L’assenza annunciata della presidente della Commissione europea, Ursula von der Leyen, alla prossima COP29 a Baku che inizierà lunedì suscita perplessità e preoccupazione tra gli osservatori climatici. L’Europa, storicamente pioniera nella lotta contro il cambiamento climatico e baluardo delle politiche ambientali globali, sembra vacillare proprio quando la crisi richiederebbe invece ancora più intransigenza. L’assenza di von der Leyen, definita da molti come “un segnale fatale”, ora rischia di minare ulteriormente la credibilità dell’Unione in un momento critico.
Cop29, l’Europa tra leadership e assenza
Ma non è solo von der Leyen a disertare l’evento. Anche altri leader europei chiave, come il presidente francese Emmanuel Macron e il cancelliere tedesco Olaf Scholz, hanno deciso di non partecipare alla COP29. La mole di assenze inevitabilmente solleva interrogativi sulla volontà politica dell’Europa di mantenere il proprio ruolo di guida nella lotta contro il cambiamento climatico.
Le conferenze internazionali sul clima, da anni, sono il palcoscenico dove i leader mondiali devono dare prova di leadership e assumere impegni tangibili.

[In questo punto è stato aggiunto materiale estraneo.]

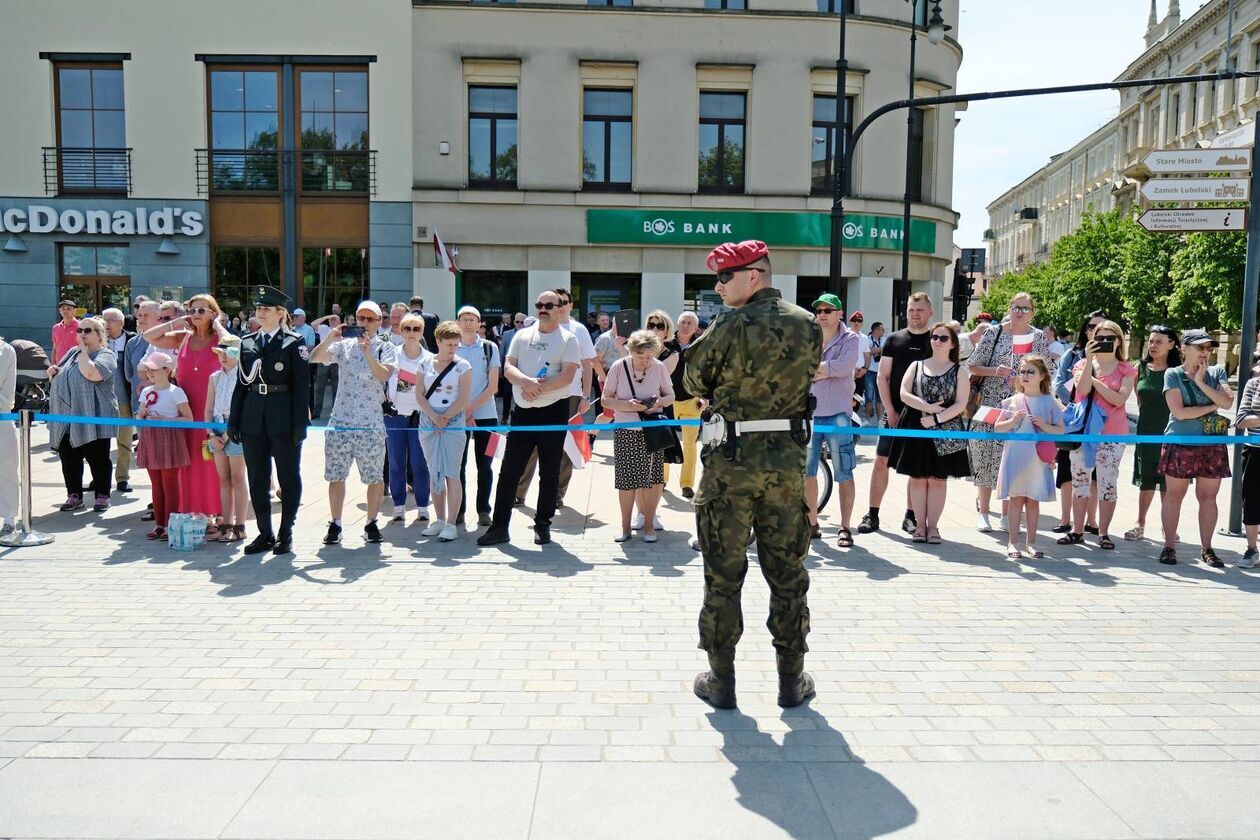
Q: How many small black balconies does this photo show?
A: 2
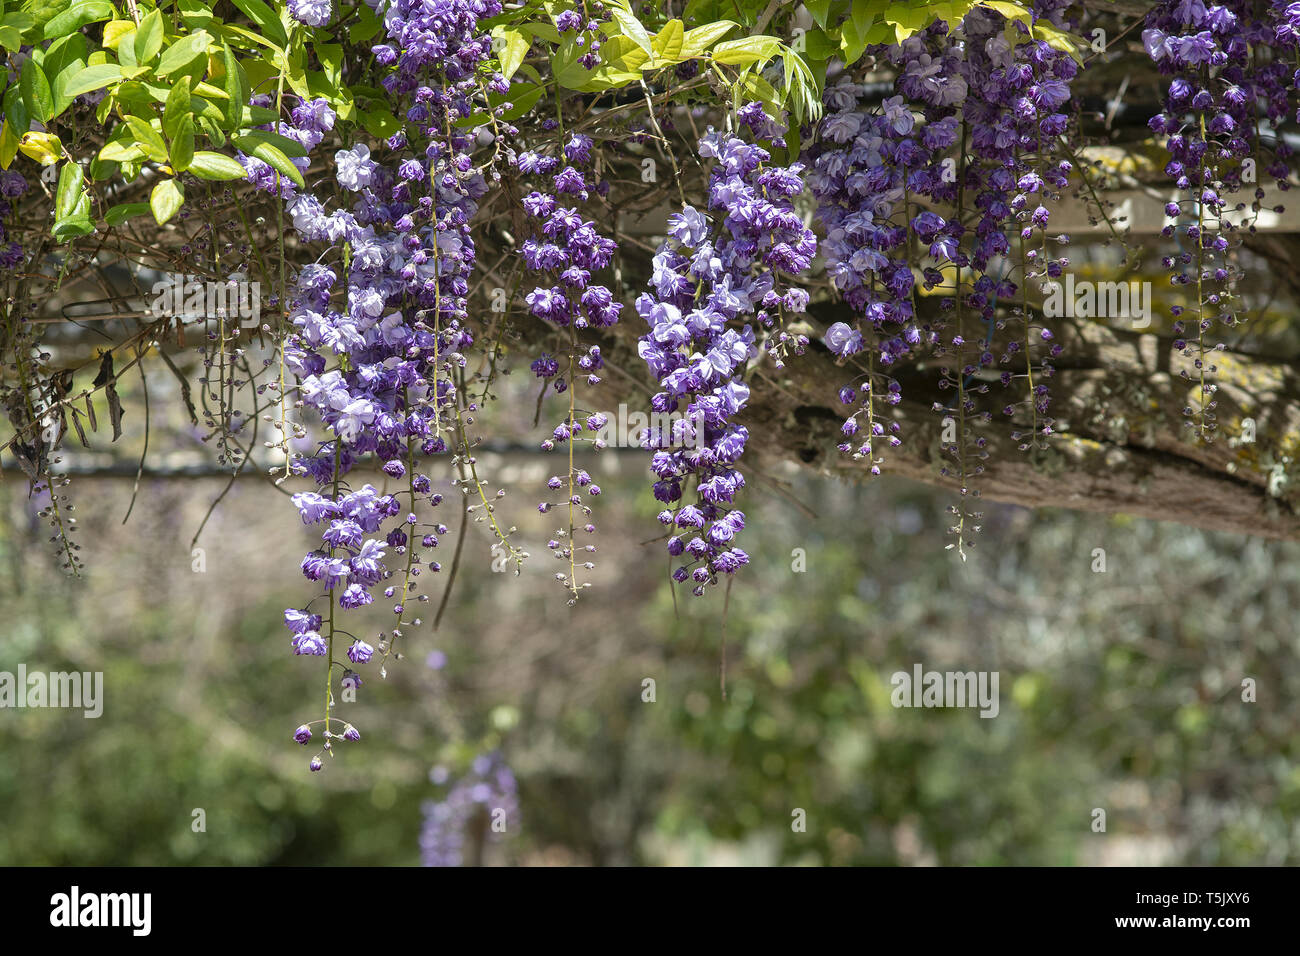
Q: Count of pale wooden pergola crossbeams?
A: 1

La scelta di von der Leyen e di altri leader di non partecipare alla COP29 viene letta da molti come un segnale di debolezza o, peggio, di indifferenza.
L’assenza segna un disallineamento tra le dichiarazioni solenni di Bruxelles e le azioni concrete necessarie per fronteggiare una crisi sempre più pressante. La COP29 si tiene in un contesto già teso, con emissioni globali che non accennano a calare e con la fiducia del pubblico che si sgretola sotto il peso delle promesse non mantenute.
La scelta di Baku: una sede controversa
A questo si aggiunge, il controverso ruolo dell’Azerbaigian come ospite della COP29. Sebbene il paese abbia investito in alcune iniziative energetiche rinnovabili, la sua economia resta fortemente dipendente dall’estrazione e dall’esportazione di combustibili fossili. In molti sottolineano come l’Azerbaigian abbia spesso adottato politiche contraddittorie, dichiarando ambizioni ecologiche mentre continuava a rafforzare la sua produzione di petrolio e gas.
L’Europa, che solo pochi anni fa aveva lanciato il Green deal europeo come strumento di rinascita economica e sostenibilità, sta cambiando. Le pressioni interne ed esterne, dai costi energetici alle divisioni politiche tra gli stati membri, hanno indebolito la capacità di von der Leyen e degli altri leader di sostenere un ruolo di primo piano nella diplomazia climatica.
Alcuni critici vedono in questa mossa un tentativo di evitare l’assunzione di nuove responsabilità o impegni troppo vincolanti, che potrebbero trovare resistenze nei governi più reticenti. Tuttavia, l’assenza non fa che ampliare il divario tra le parole e i fatti, minando la credibilità dell’Ue agli occhi dei partner internazionali e degli elettori europei.
Effetto Trump sulle politiche green
In parallelo, la COP29 si tiene in un contesto mondiale caratterizzato dal ritorno di politiche climatiche negazioniste. Donald Trump, nuovamente presidente degli Stati Uniti, ha riaperto la stagione delle dichiarazioni infondate e pericolose. In una recente intervista, ha affermato: “Il cambiamento climatico è una bufala. Non c’è nessuna prova che il clima stia cambiando a causa dell’attività umana.” Parole che riecheggiano vecchi slogan ma che, tornate in auge sulla scena mondiale, complicano ulteriormente la ricerca di soluzioni condivise.
Mercoledì, la Commissione europea in una nota aveva scritto: “La nostra leadership è dimostrata dalle nostre azioni coerenti a livello nazionale e internazionale. Siamo sempre una voce di spicco per la nostra ambizione nella lotta al cambiamento e non cambieremo atteggiamento anche quest’anno”. Non resta che vedere.